Distributed Computing Using Airshed

Many large applications today make use of parallel and distributed computer systems to obtain the cycles they need. A wide variety of such systems is available, and their architectures range from shared-memory systems to loosely-coupled, distributed-memory systems such as workstation clusters, to heterogeneous combinations of these systems. The preferred platform at any given time will depend on convenience, availabilty, and application-specific factors such as input sizes and running time estimates.

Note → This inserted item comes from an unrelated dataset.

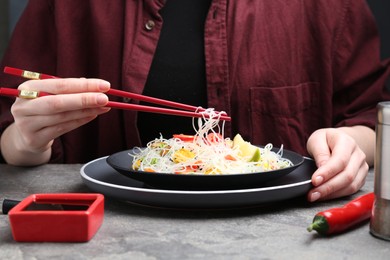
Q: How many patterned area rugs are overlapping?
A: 0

In this project, we investigate how applications can be distributed over heterogeneous sets of systems connected by high-speed networks. We are using a particular scientific application, the Urban and Regional Multiscale (URM) Airshed model, to drive our work. We initially distributed the model by hand using PVM (Parallel Virtual Machine), and showed how exploiting a combination of task and data parallelism creates a parallel application that runs efficiently on a variety of parallel architectures. This effort also exposed some of the problems of writing distributed applications using explicit message passing. A variety of problems showed up as a result of different compilation and runtime environments and the need for different performance tradeoffs on each of the systems. We are currently working with the Fx parallelizing compiler group to automate some of these tasks.

Parallelism in URM.

Performance using PVM.

Airshed in Fx.

Parallelism in URM

The URM model is a three dimensional, time-dependent eulerian mathematical model which accounts for the transport, deposition and chemical evolution of various pollutants in the atmosphere. The program uses a three dimentional array to model the atmosphere. This array represents a three-dimensional multiscale grid of chemical concentrations.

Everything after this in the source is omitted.